◆ **To do**: Practice item. Set the material below down again exactly, with no pictures.

◆ **Data for processing**:
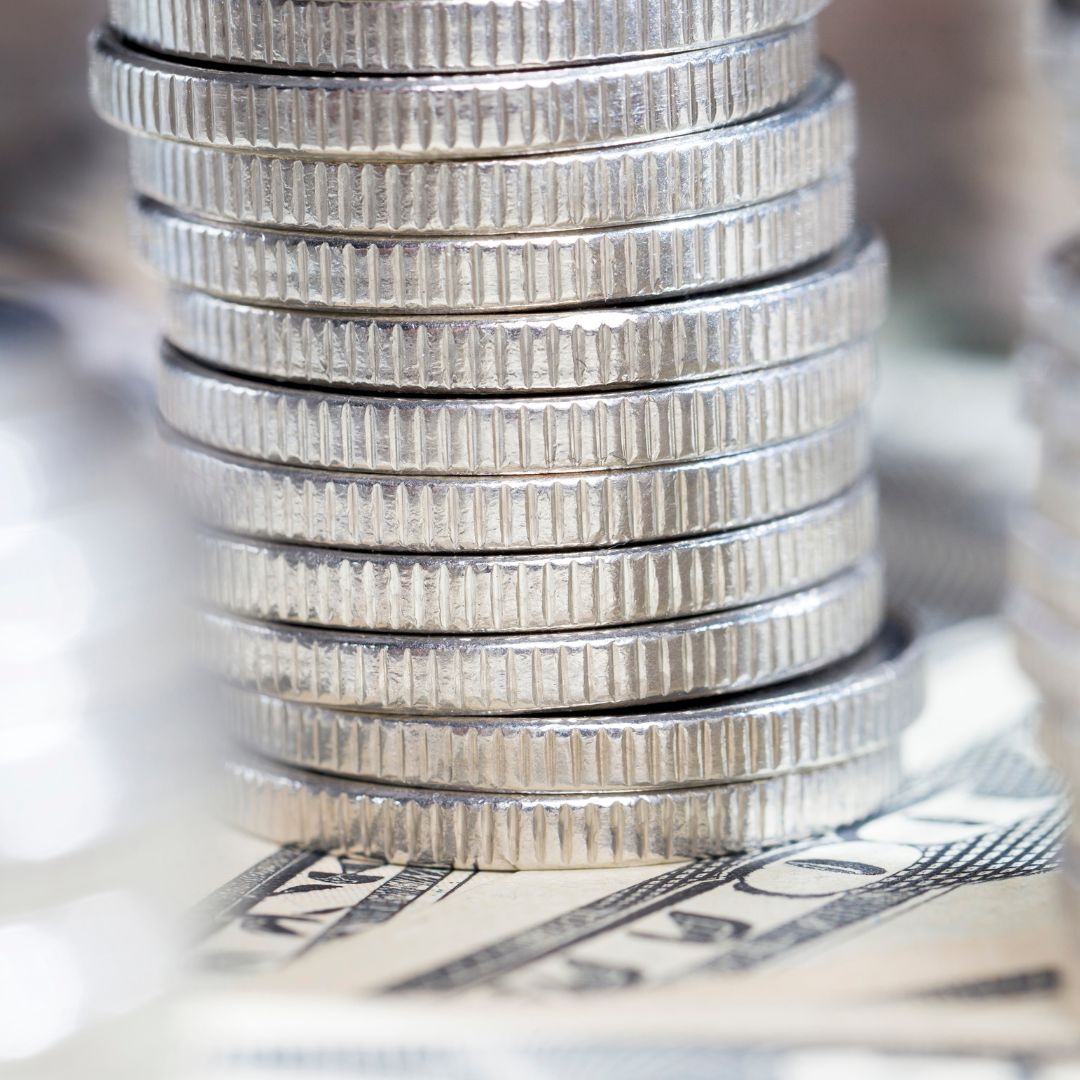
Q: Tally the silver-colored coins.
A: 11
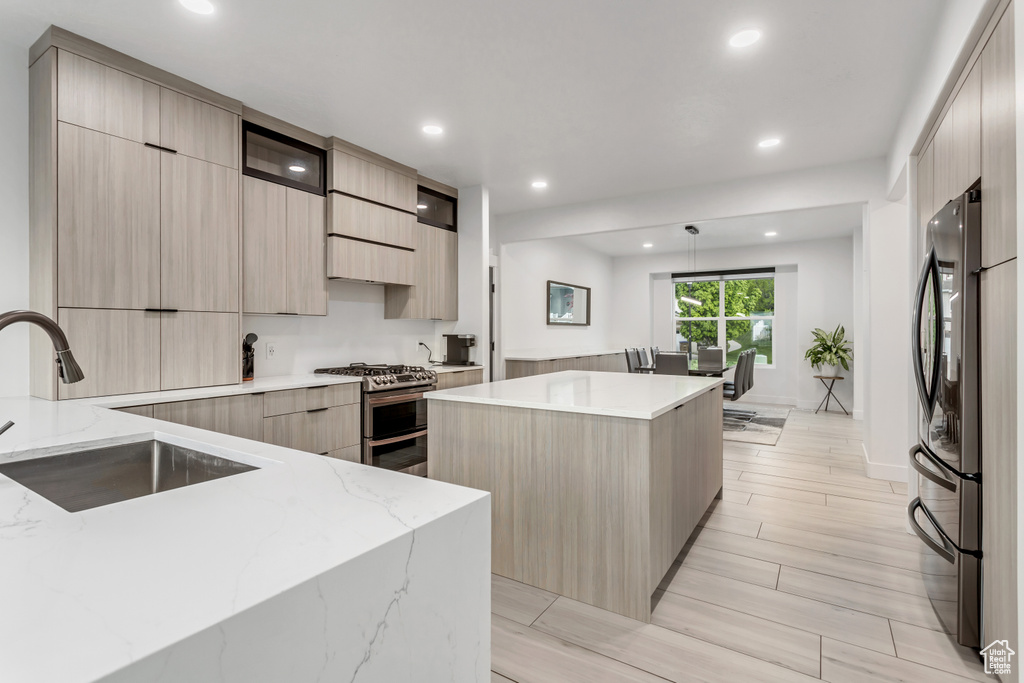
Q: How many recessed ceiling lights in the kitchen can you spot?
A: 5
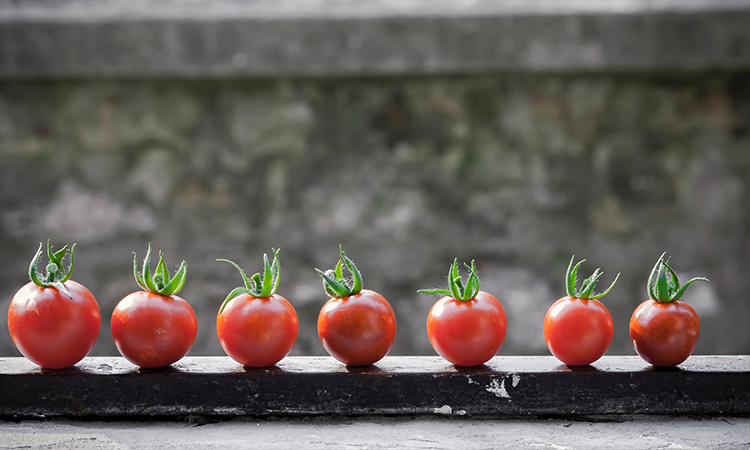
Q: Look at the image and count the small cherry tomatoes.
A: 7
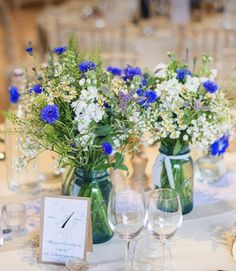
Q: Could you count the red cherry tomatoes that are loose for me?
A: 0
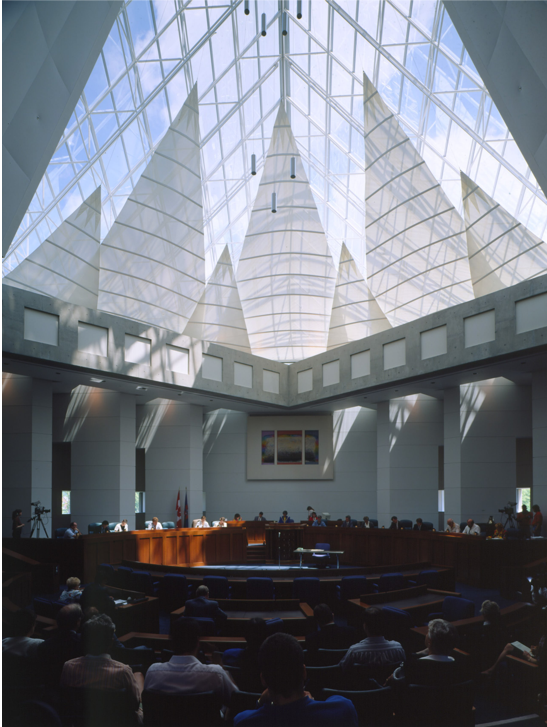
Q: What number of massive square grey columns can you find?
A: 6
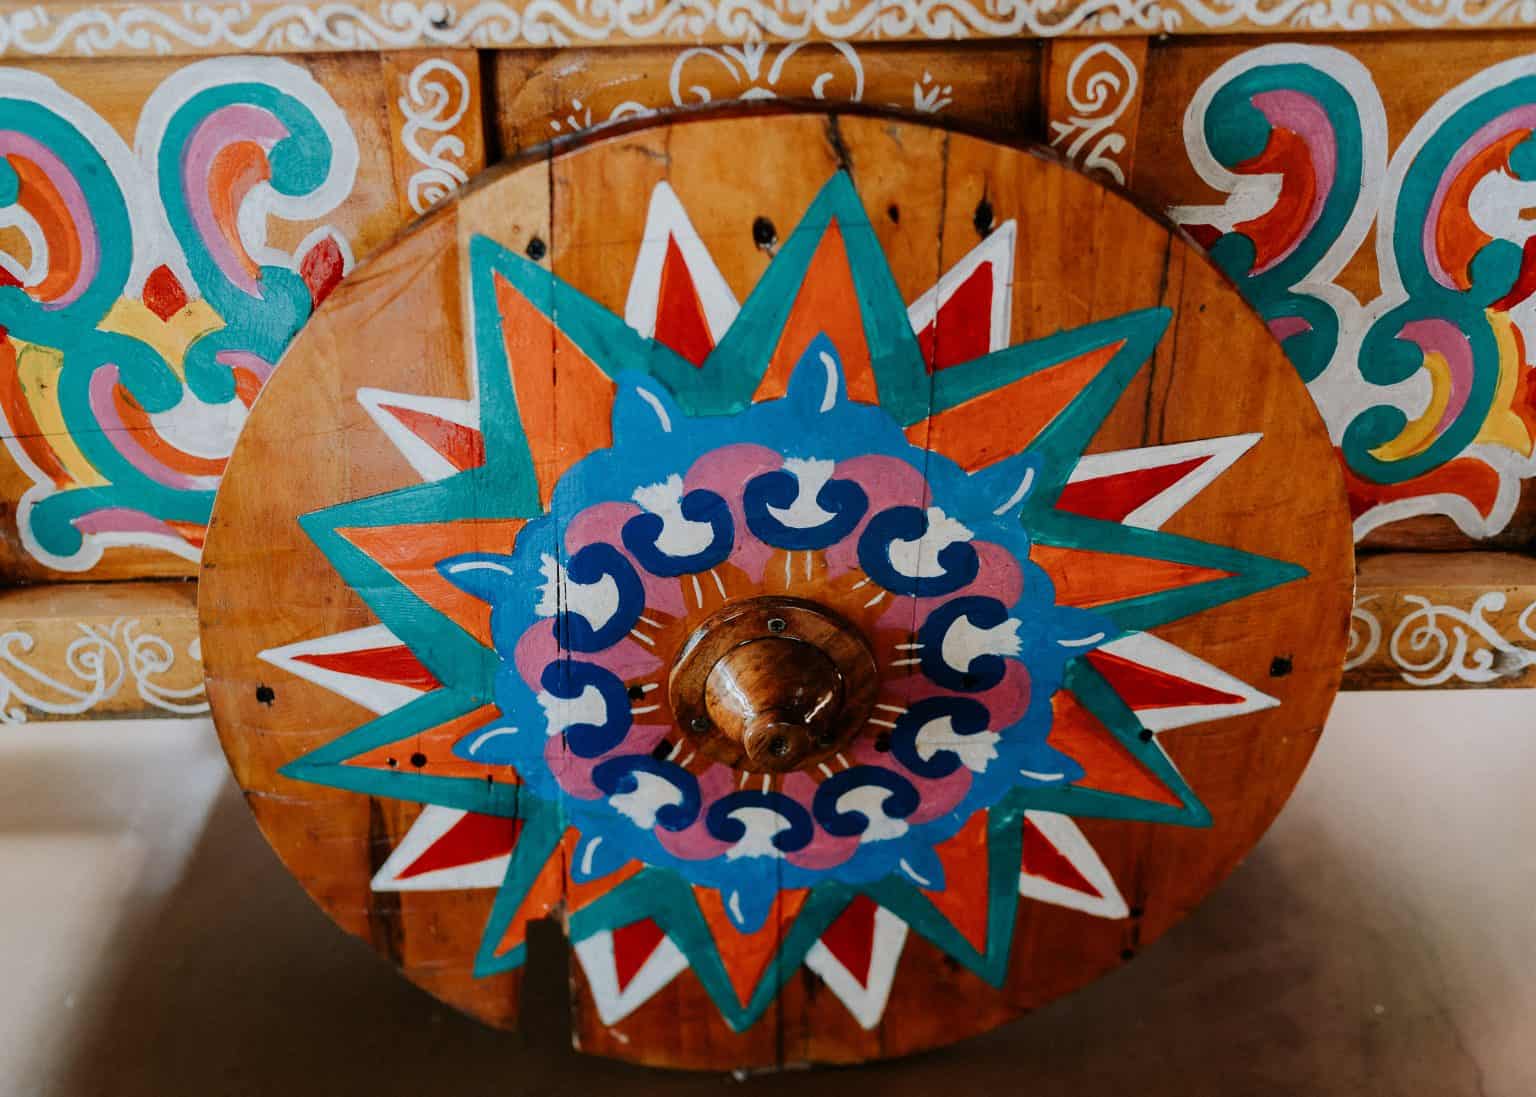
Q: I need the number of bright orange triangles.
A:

◆ **Result for this task**:
Q: Tally the silver-colored coins.
A: 11
Q: How many recessed ceiling lights in the kitchen can you spot?
A: 5
Q: Look at the image and count the small cherry tomatoes.
A: 7
Q: Could you count the red cherry tomatoes that are loose for me?
A: 0
Q: What number of massive square grey columns can you find?
A: 6
Q: I need the number of bright orange triangles.
A:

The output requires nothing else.